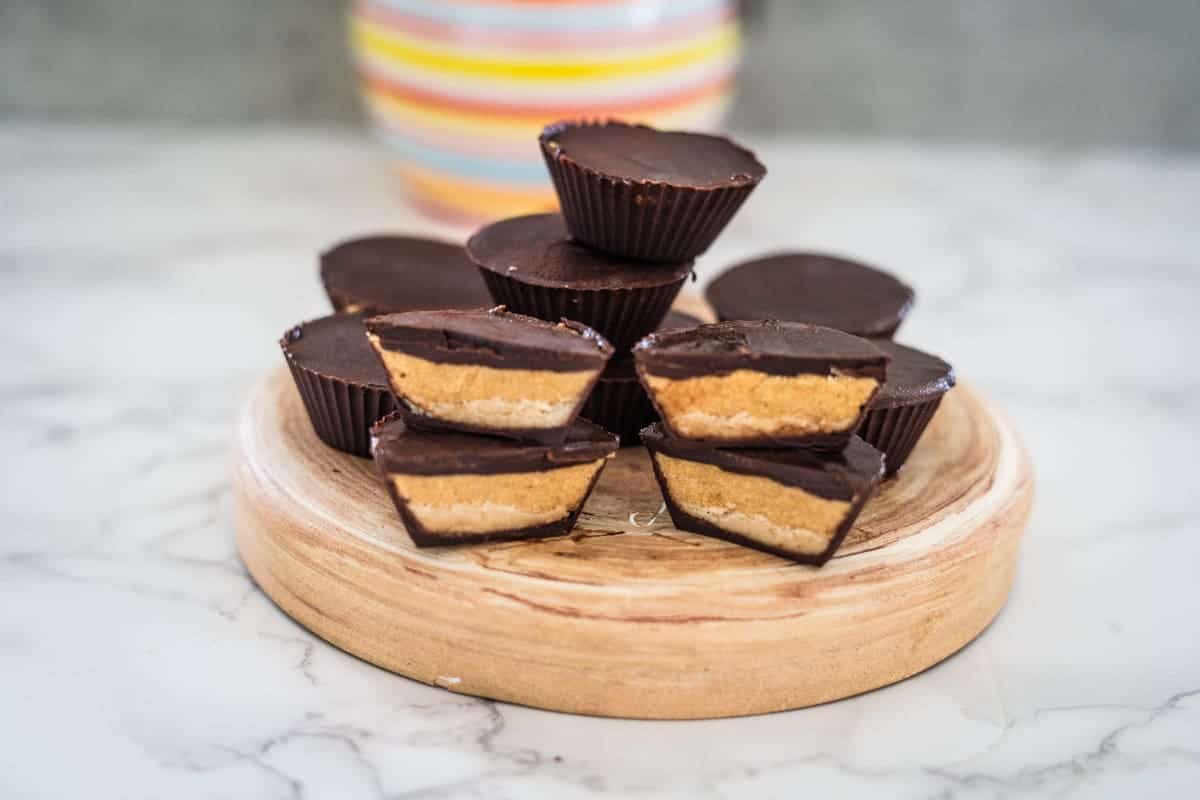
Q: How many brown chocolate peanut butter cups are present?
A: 11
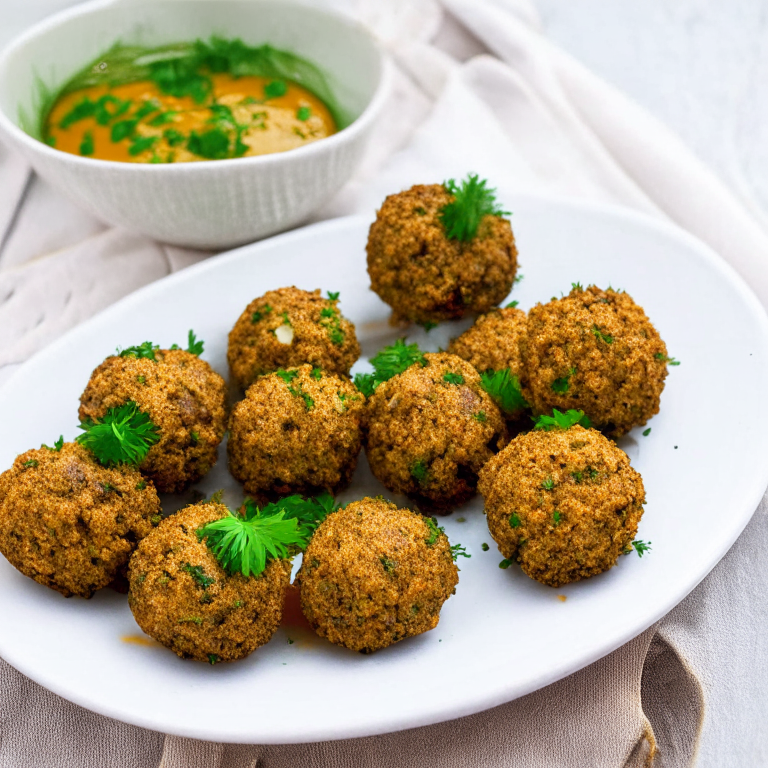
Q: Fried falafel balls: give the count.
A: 11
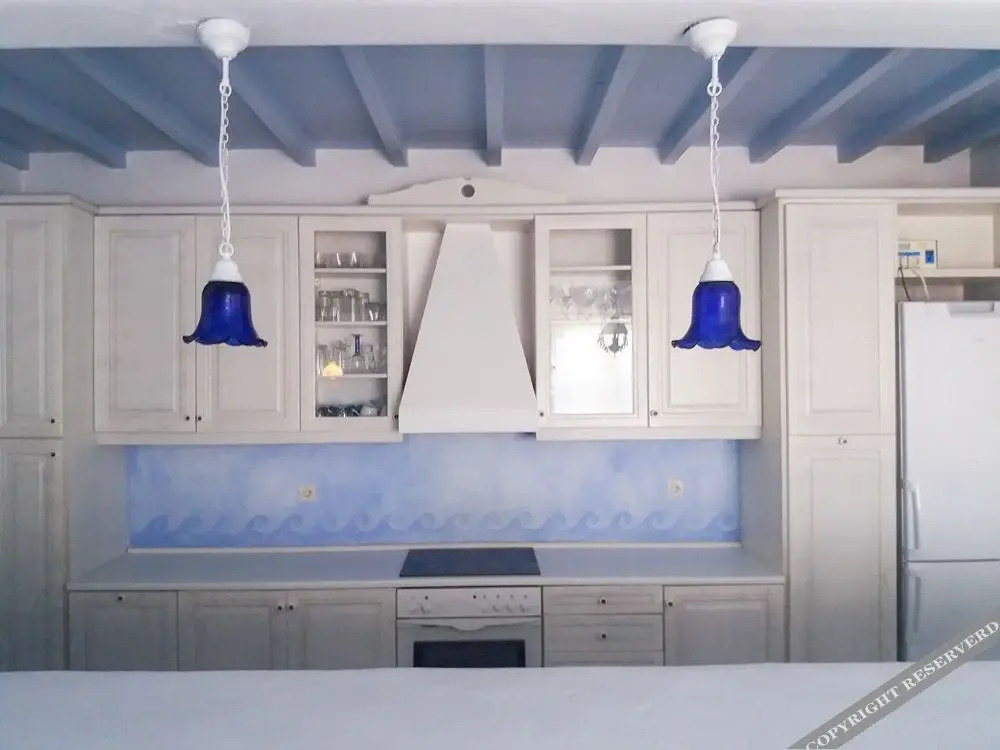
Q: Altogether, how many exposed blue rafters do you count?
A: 11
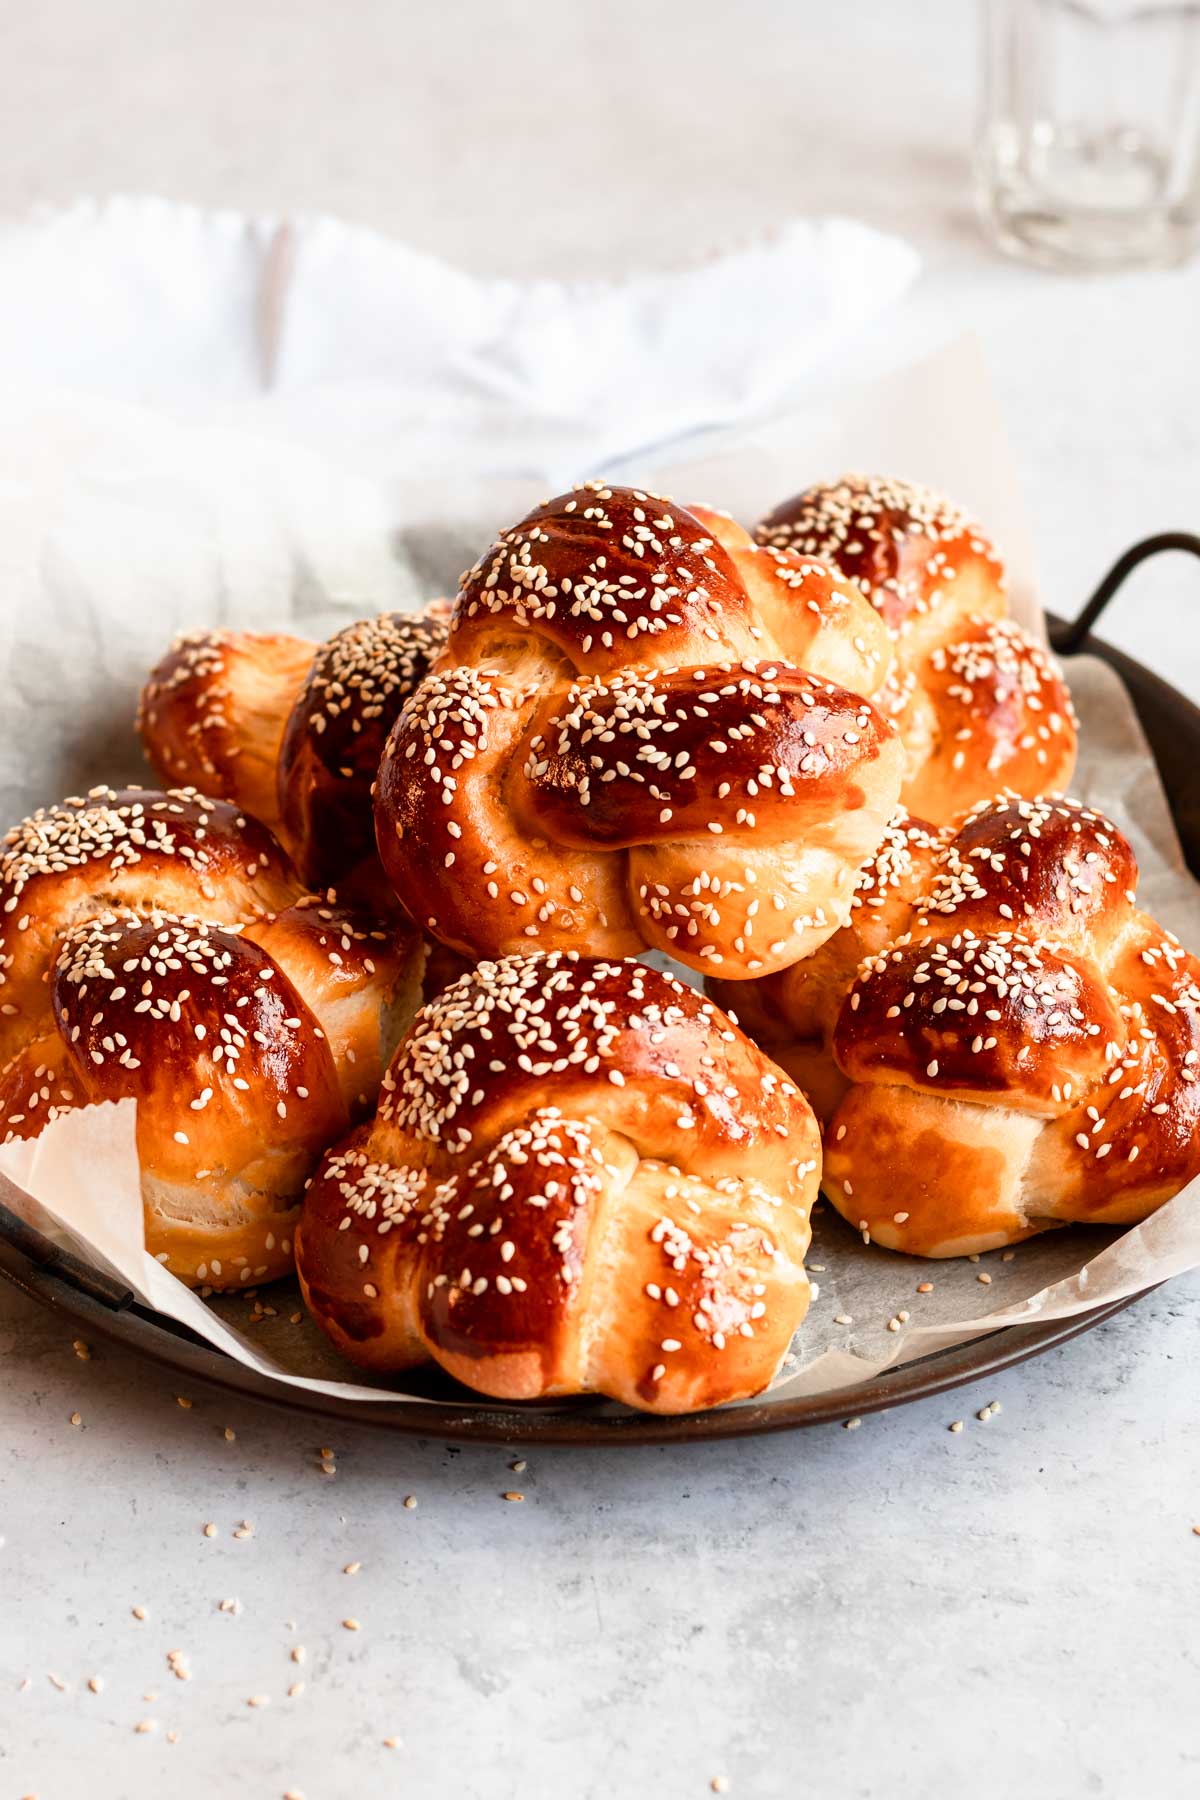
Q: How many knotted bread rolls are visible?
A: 6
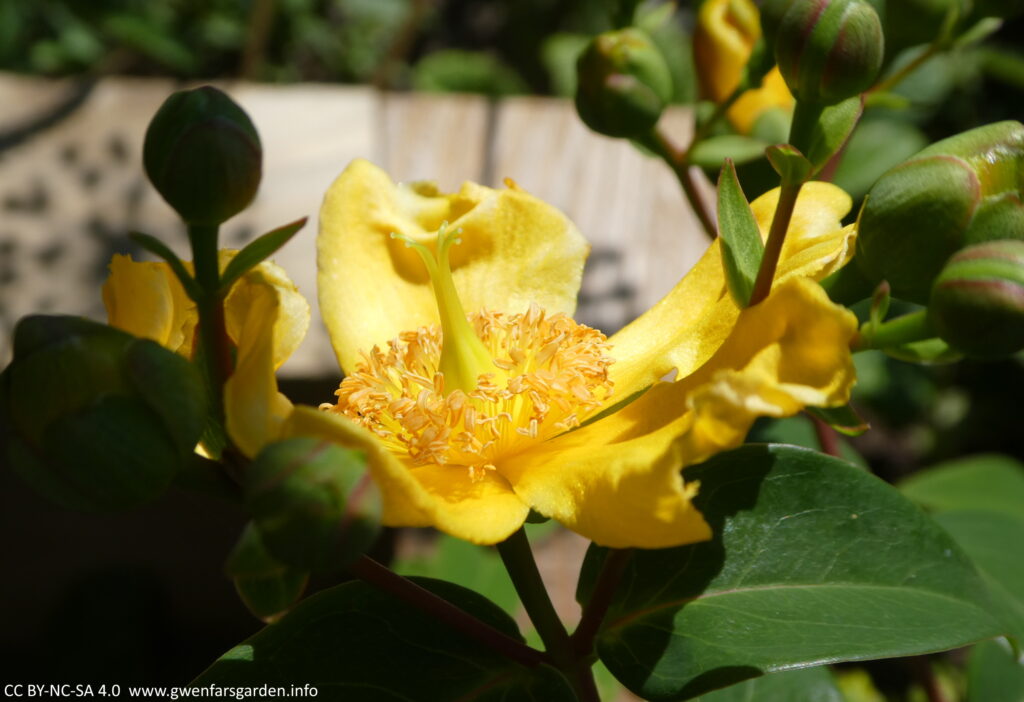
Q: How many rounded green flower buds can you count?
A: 7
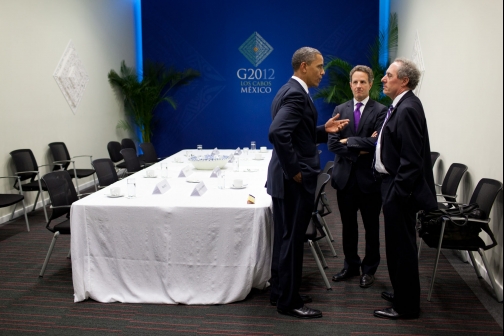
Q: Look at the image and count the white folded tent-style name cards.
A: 7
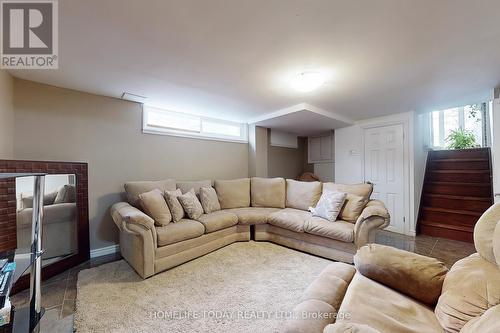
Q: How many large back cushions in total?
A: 6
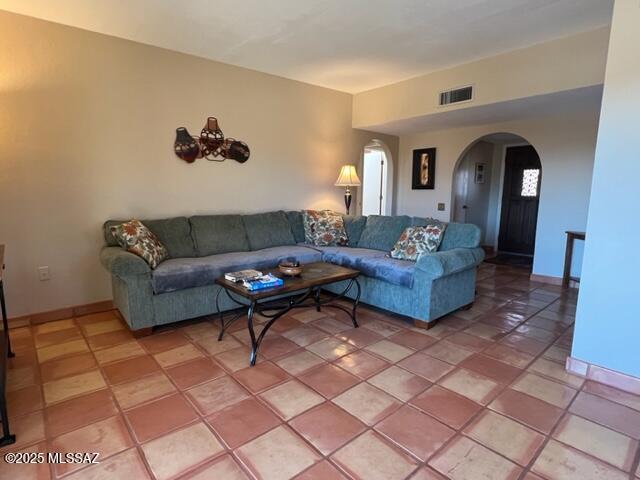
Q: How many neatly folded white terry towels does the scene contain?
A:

···

# Exercise aim
Exactness is what counts here: copy each entry as given and omit its pictures.

# Written solution
Q: How many brown chocolate peanut butter cups are present?
A: 11
Q: Fried falafel balls: give the count.
A: 11
Q: Altogether, how many exposed blue rafters do you count?
A: 11
Q: How many knotted bread rolls are visible?
A: 6
Q: How many rounded green flower buds can you count?
A: 7
Q: Look at the image and count the white folded tent-style name cards.
A: 7
Q: How many large back cushions in total?
A: 6
Q: How many neatly folded white terry towels does the scene contain?
A:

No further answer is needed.